Haven't actually used it, but I've seen several positive references:
Salt and baking soda, though both have sodium, have very different impacts on both the taste and structure of baked goods, so they're not interchangeable.
Aside from the olives, the filling is basically a piperade (peppers, onions and tomatoes), which make for a good pizza.
The last few things I made using sweet peppers bothered Diane's stomach, so I haven't made anything with them lately.
Retired as King Arthur's head baker, Jeffrey Hamelman made a post on the BGGA forums the other day that seems to suggest he keeps a starter that weighs only 15 grams in between feedings and I think he feeds it every day. I wonder if he refrigerates it at all? I'll have to ask him.
He build it up a bit ahead of baking, I think, but keeping a starter that small would minimize the waste of throwing out half the starter when it is fed.
The Tartine books are interesting in that he uses very small amounts of starter in most of his recipes, and he prefers what he calls an immature starter, making a levain that has maybe 3-5% starter in it that is used for baking within a day
An article came up on my phone the other day with a headline about people are using too many probiotics and why that's a problem. I didn't read it, but I have read other articles suggesting this trend might be overdone.
But by the time the scientists can conduct and publish multi-year time studies on the impact of a heavily probiotic diet (assuming they can get funding for one), the foodies will likely have moved on to something else.
The more breads I make from the Ginsberg book, the further away they are getting from store-bought rye breads, which I suspect are often no more than 20-30% rye flour. I think we actually prefer the lighter ones over the 75-100% rye flour breads, which are dense and heavy, even when sliced thin, often quite sour, and rather strong tasting.
The Westphalian rye that I made a few weeks back smelled really interesting when baking but was too strong tasting for us. I haven't written that one up yet, because I'm not sure if I consider it a successful interpretation of the recipe, and I'm really not up for doing it a second time yet, either.
I use a ratio of 40% rye to 60% wheat flour when I make Reinhart's marbled rye bread, the original recipe calls for 30/70 (Bread Baker's Apprentice), I also double the caraway.
Spinach and ricotta filling is easy to make in a blender or food processor, and I'd just spread it on like I would a compound butter for cinnamon rolls, but thicker.
I don't know the ratio of spinach to ricotta I use, but it comes out pretty solidly green.
Let's say you have 200 grams of starter.
If you follow the traditional home method for feeding it, you'd use or discard 100 grams of starter, then add 50 grams of flour and 50 grams of water to the rest, getting it back to 200 grams. You then set it aside until next time. (Whether or not you refrigerate it is a separate issue.)
But consider a different scenario:
You have 200 grams of starter. You add 100 grams of flour and 100 grams of water, getting to 400 grams. 12 hours later you remove 200 grams of recently-fed and now quite active starter and use it to make bread.
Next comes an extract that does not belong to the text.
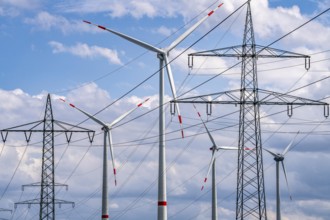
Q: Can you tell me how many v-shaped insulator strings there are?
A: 4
You still have 200 grams of starter left, which was fed with a 1-1 ratio of water and flour. The difference is a matter of timing.
So figure out how much starter you need to make a batch of bread, and consider that your 'carryover' amount, each time you feed it you double that, then use half of it for making bread, getting back to the carryover amount.
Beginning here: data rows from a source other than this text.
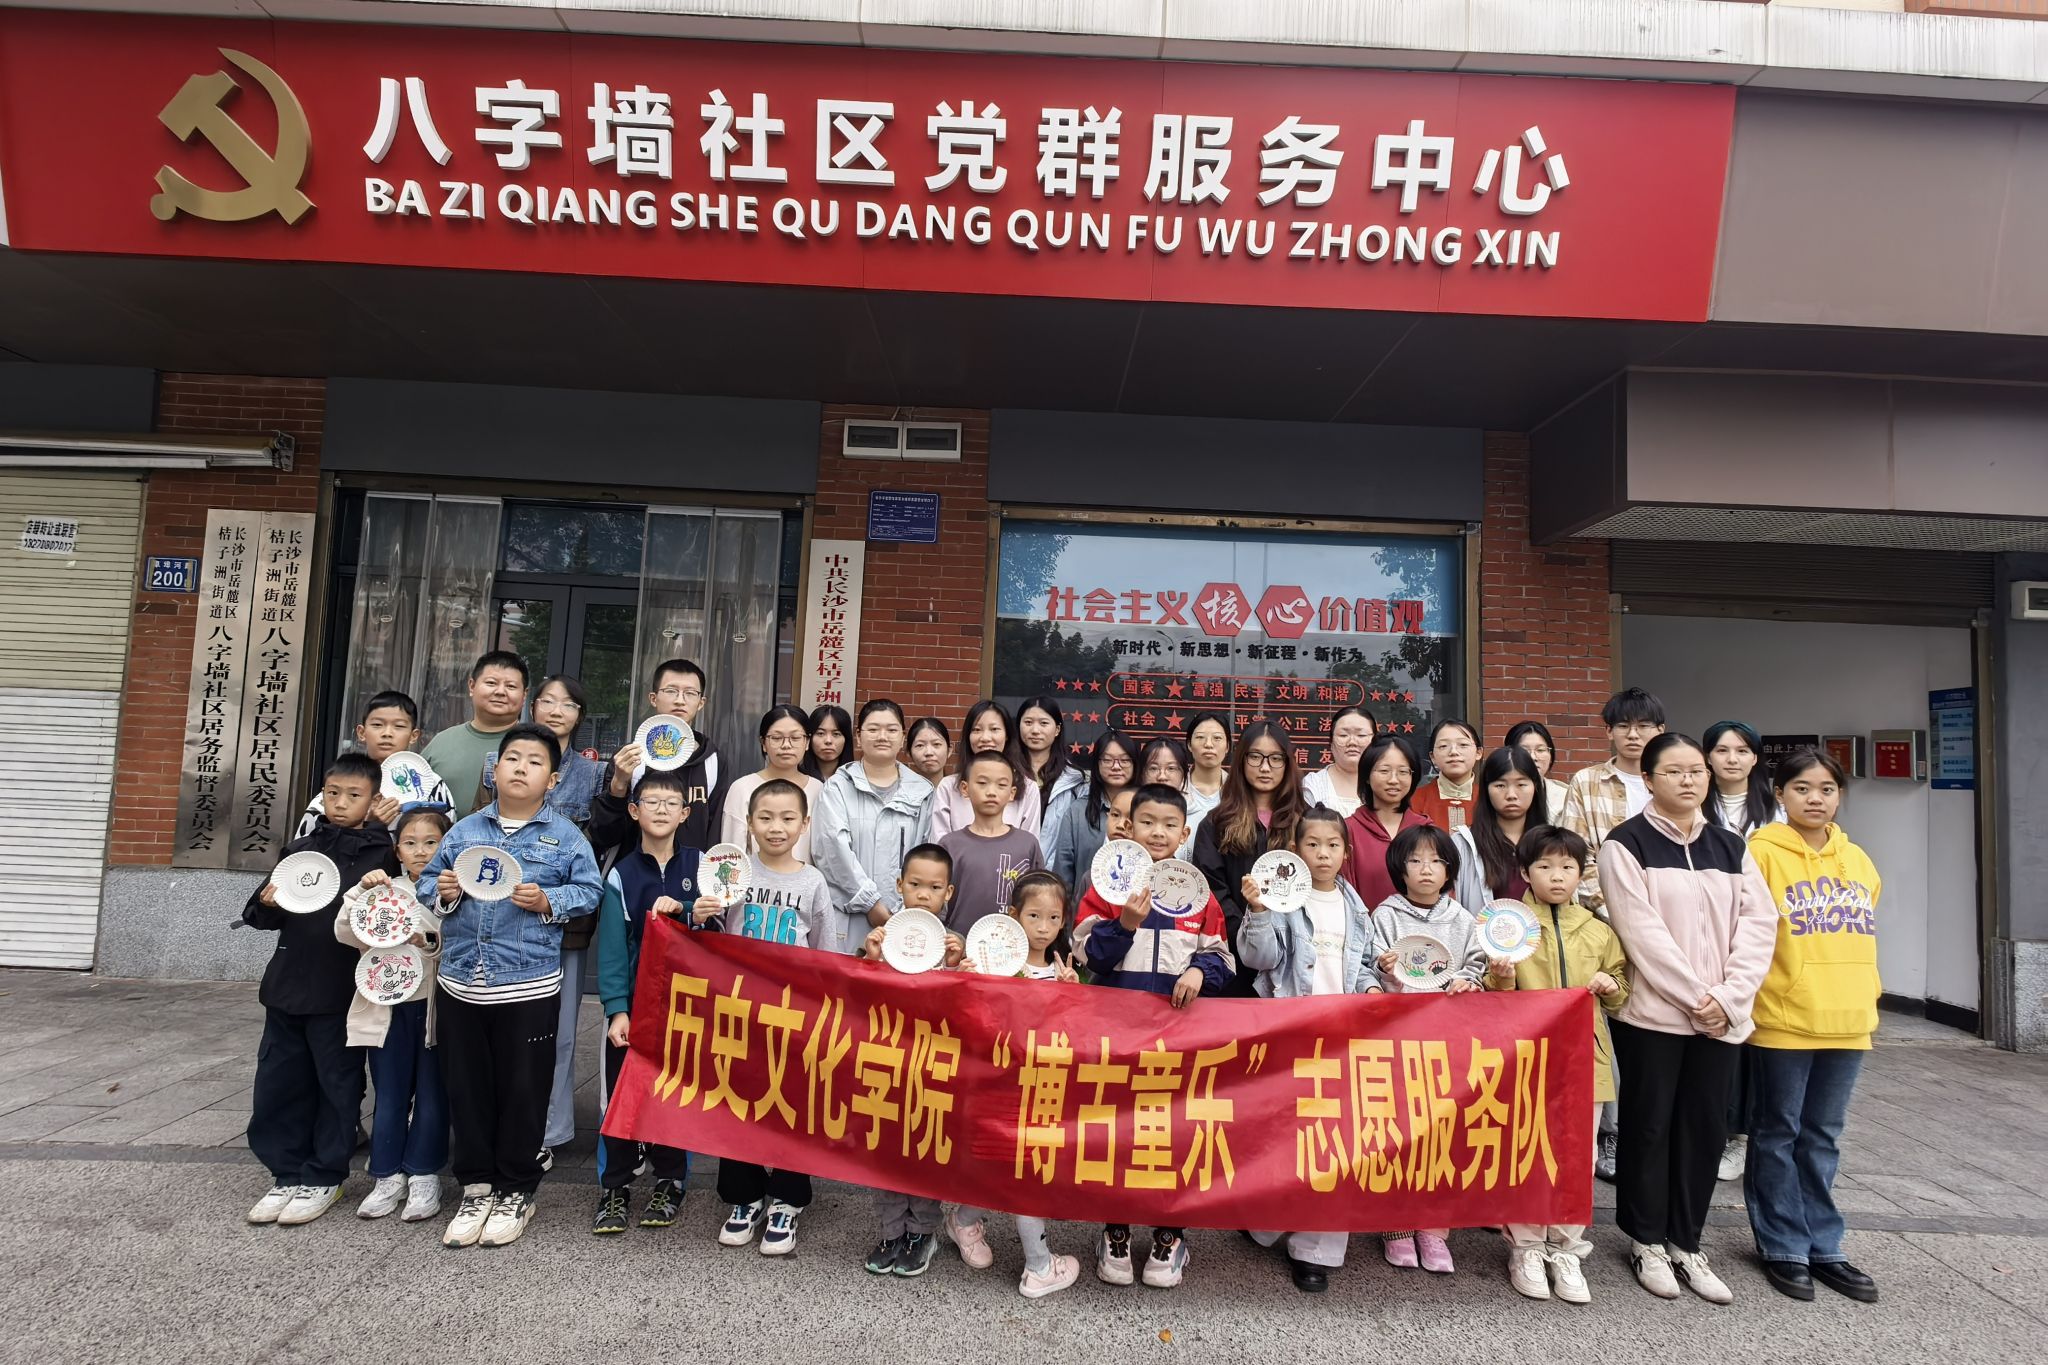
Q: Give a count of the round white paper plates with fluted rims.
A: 14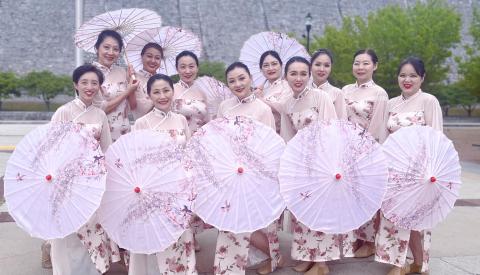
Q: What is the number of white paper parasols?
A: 9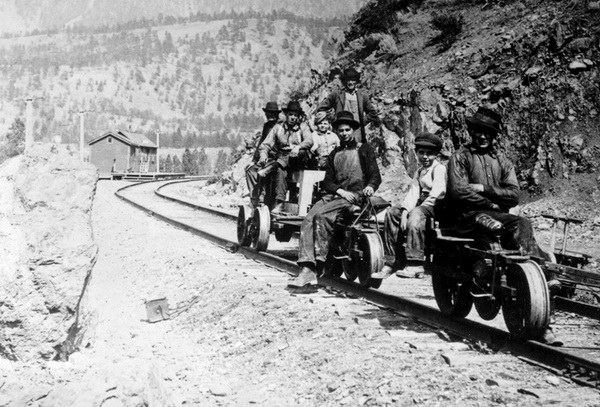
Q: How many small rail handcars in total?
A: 3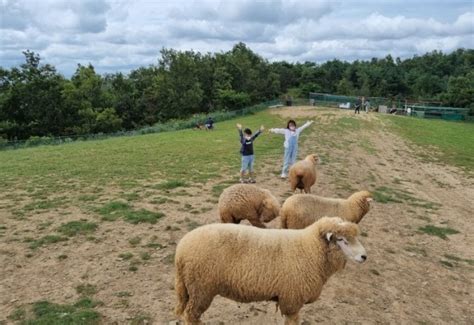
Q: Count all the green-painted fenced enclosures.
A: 2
I guarantee you that professional bakers are more likely to do it this way than to throw away half of their starter at each feeding.
We had mac and cheese
I sent a followup note to Unified Mills speculating what they were after when using yogurt in the preferment, I don't expect a response until next week at the earliest.
I think the buttermilk plant relies on there being an active culture in the buttermilk that is used to seed it, otherwise it wouldn't regenerate itself.